The European youth deals with numerous challenges: economic crisis, environmental crisis, migratory crisis, democratic crisis… If we consider these crises as structuring factors of the European youth, it is a question of wondering about its capacities in (re)claim the European public places. According to a recent study, we have to admit that in France, 71 % of 15-30 have never heard about the COP21. Among those who heard about the event, only 22 % are expecting positive conclusions. Resuming Laurence Tubiana’s words, official representative of France in the negotiations for the COP21 “The COP21 is part of a trend : part of a global transition towards resilient and sober societies in greenhouse gases, that the COP21 should help speed up but continue anyway after her. So I do not think Paris is, as we sometimes hear, the last chance for the climate. I would say that this is the best chance we have had so far. “Beyond expectations formulated within the framework of the negotiations’ international system, how could the COP21 be a trigger of a generational awareness? To what extent we can see the COP21 as a structuring event, a “best chance” to establish / constitute what we shall call the “Generation Europe XXI “? In a world of – and in – crisis, being inspired by Degrowth’ ideas, it would supposed to studying the possible perspectives and the role of the Youth in a decolonization of imaginaries (Serge Latouche)[1] which would push us outside our cultural, religious, historic zone of comfort. How to reinforced links rather than to create goods in a world entered the digital era, devoured by the consumerism and the individualism? In this decreasing dynamics beyond the short-term political expectations, this article aims at proposing lines of thought around three crucial themes: the Education connected to the Digital technology and the urban planning.

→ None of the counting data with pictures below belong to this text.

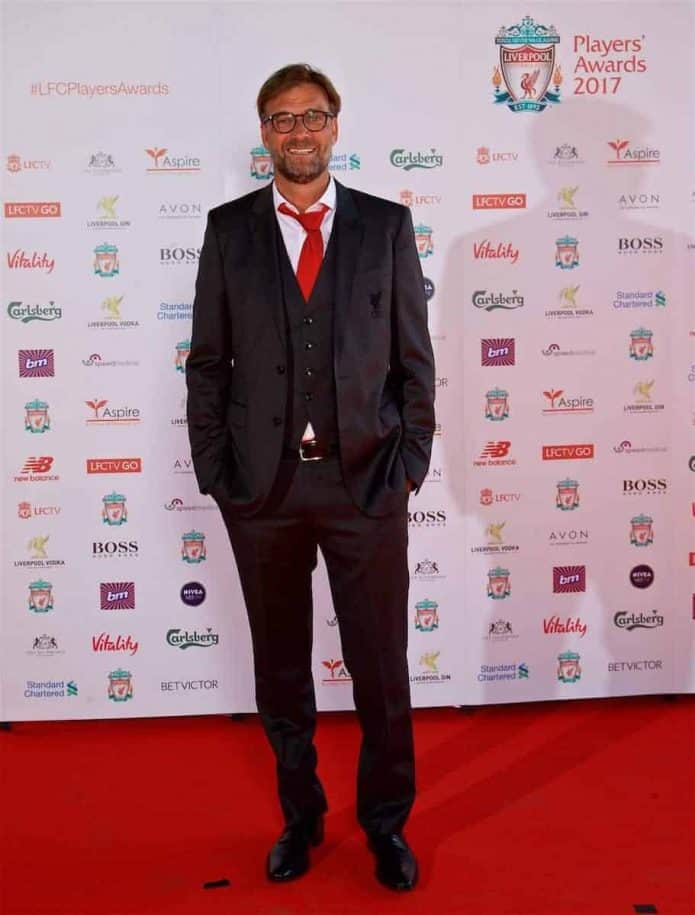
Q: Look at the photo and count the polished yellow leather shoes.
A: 0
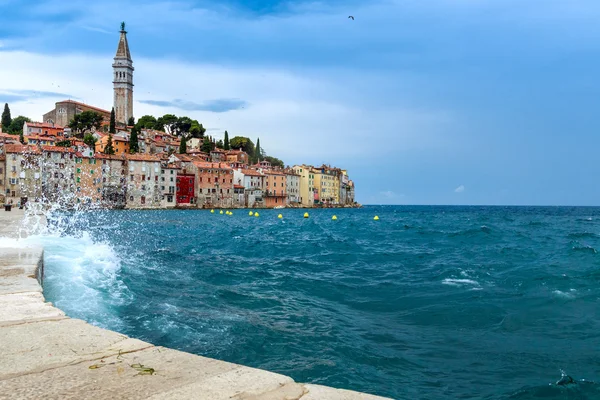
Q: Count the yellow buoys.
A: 10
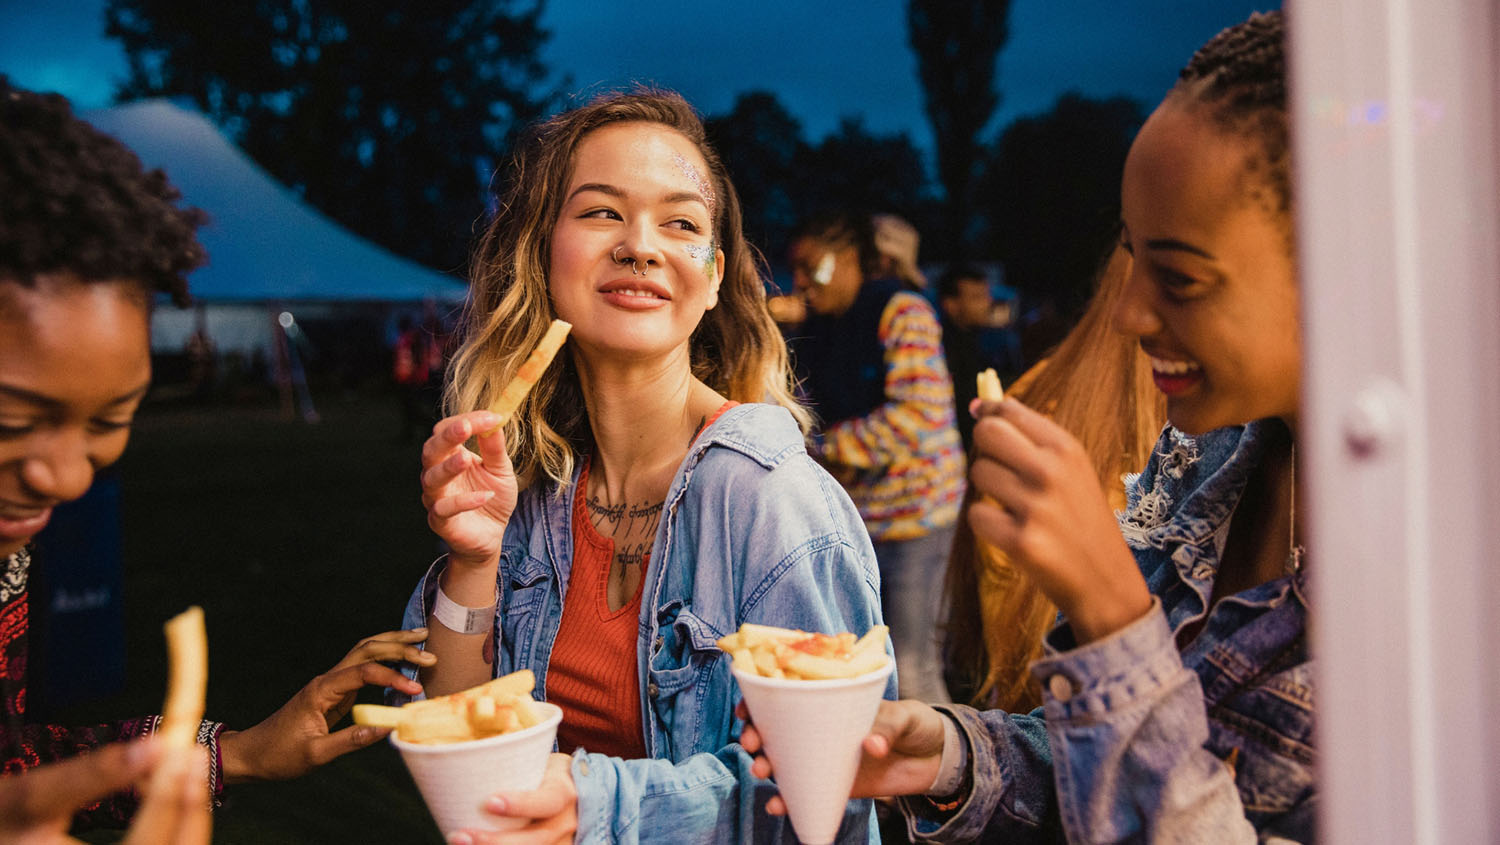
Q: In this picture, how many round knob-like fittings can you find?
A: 1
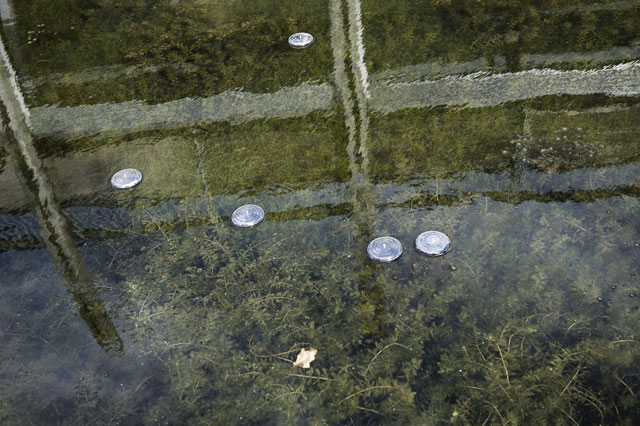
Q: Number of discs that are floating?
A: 5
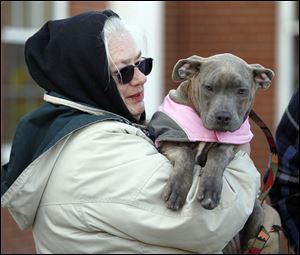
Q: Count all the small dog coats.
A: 1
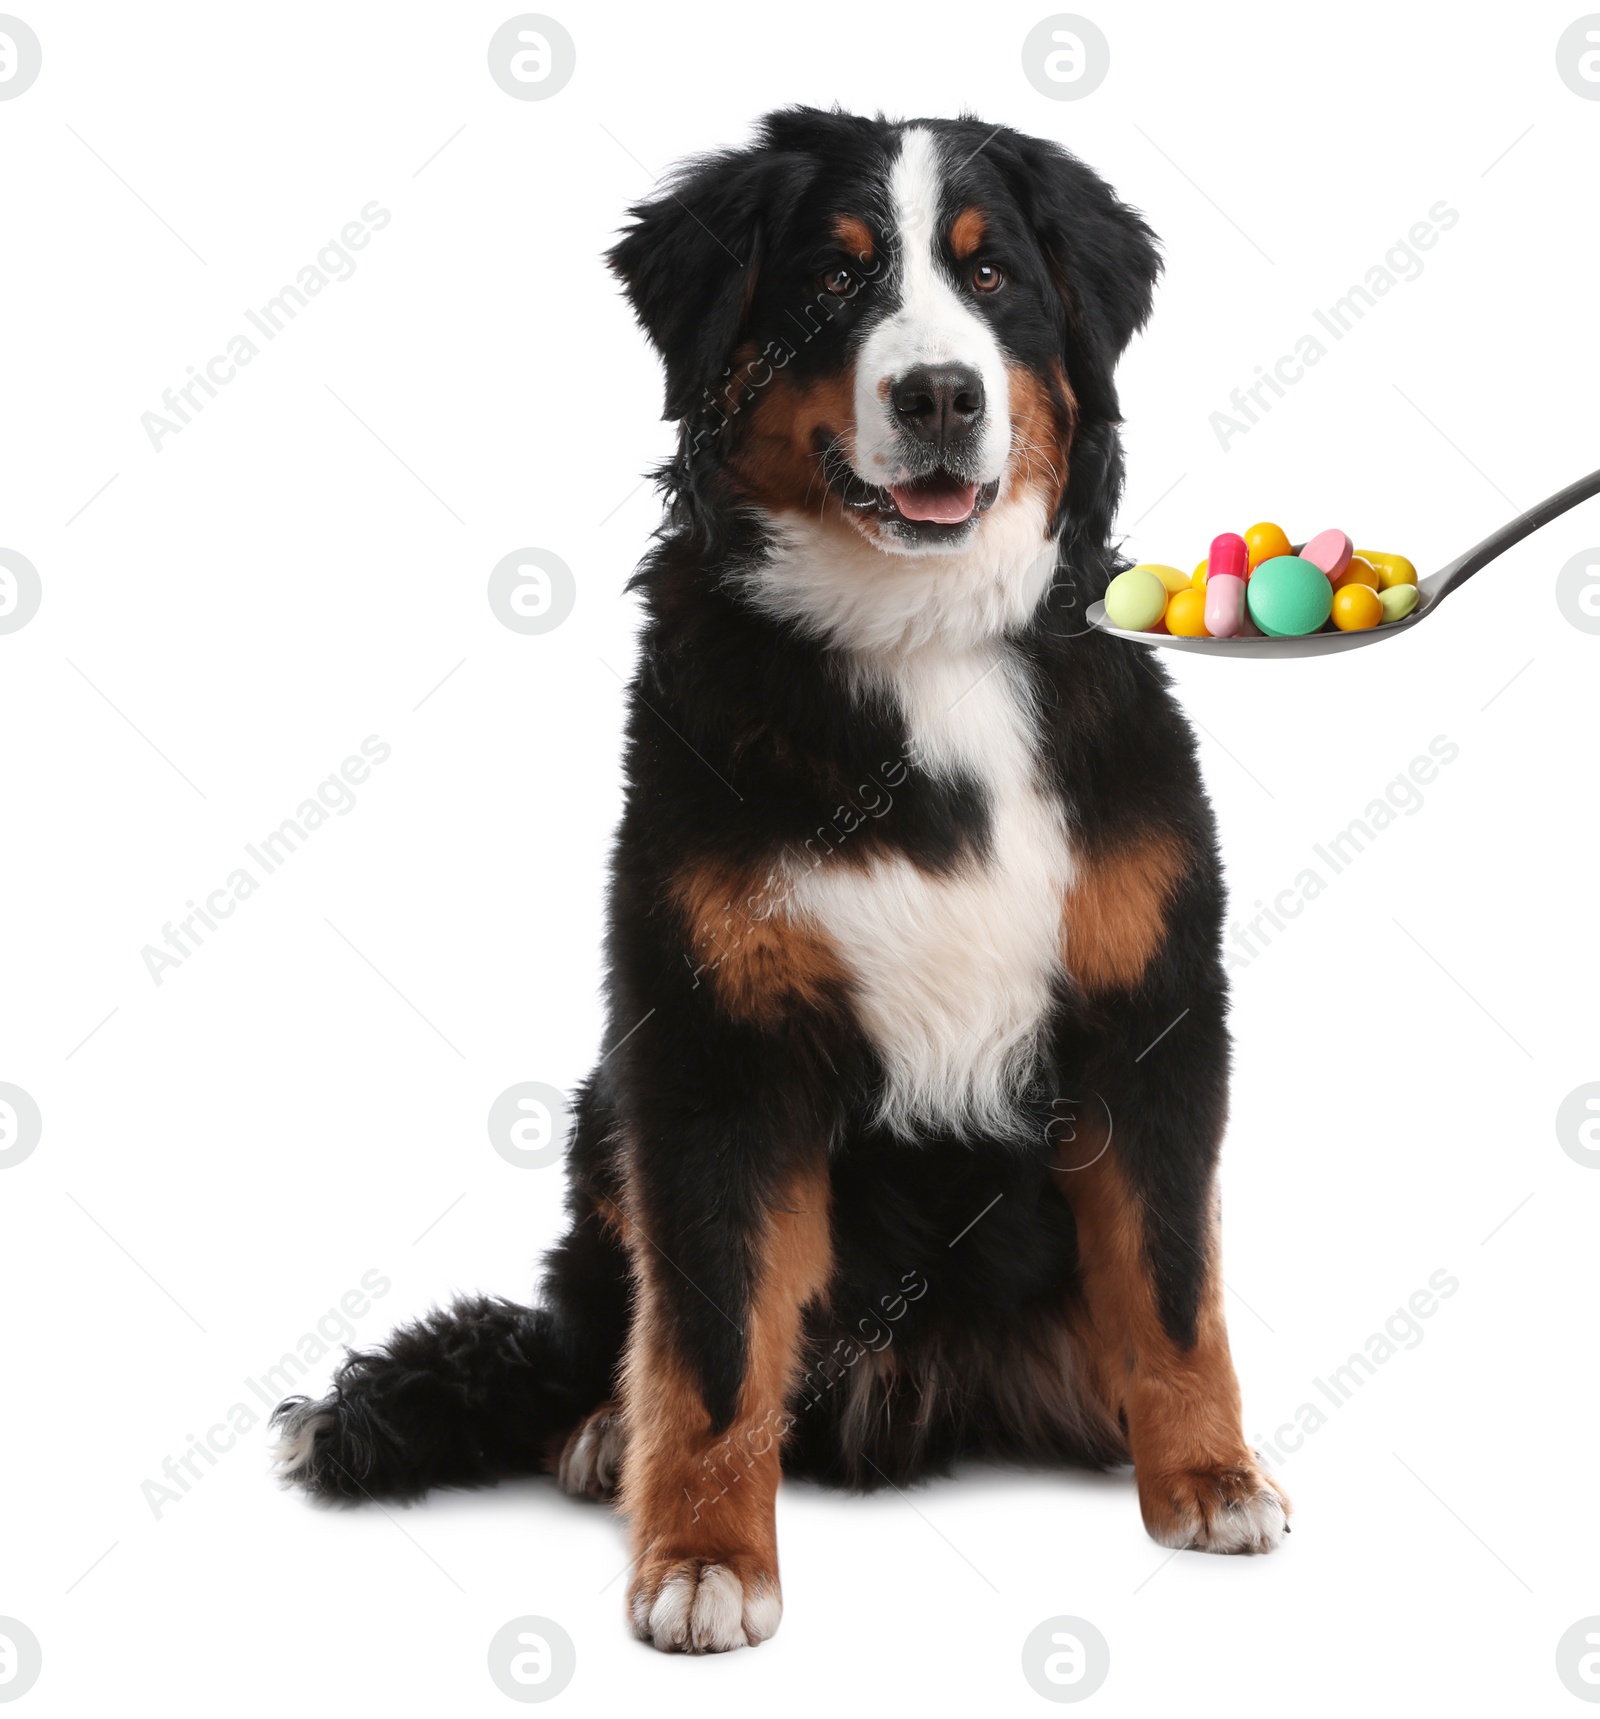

Faced to economic crisis and difficulties in entering the labor market, it would be the occasion to redefine the value of work. Related with reflection already initiated by the authors of “a Degrowth project”[2], the idea of a universal income coupled with free access to a number of utility makes its path on the European political scene. It’s the same for reduction of working time’ theories. Rather than suffer an imposed economic austerity and an increasingly anxious productivity model of savings and excluded by the “without-work”, why not redefine a core value in crisis? Unemployment would not be THE problem to solve and a factor of social exclusion, but the sign of a changing system. The always longer studying period and always later arrival of young people on a “market” increasingly competitive, University departments judged unproductive threatened to close … What kind of place and role for School and University in the XXI century ? Reinventing the University is to claim access to knowledge and perpetual training. Challenge the hegemony of labor value in its productive sense is question what contributes most to the welfare of a society. This is contribute to forging human beings with critical skills and ability to talk to the “Other”. This is strengthen the European identity and continue the gigantic weaving links initiated by the Erasmus program. Moreover, can we not consider ERASMUS as a positive common denominator of “Generation Europe XXI”? Reinventing the University is about allow Youth to reclaim artistic, cultural and political spaces at European level.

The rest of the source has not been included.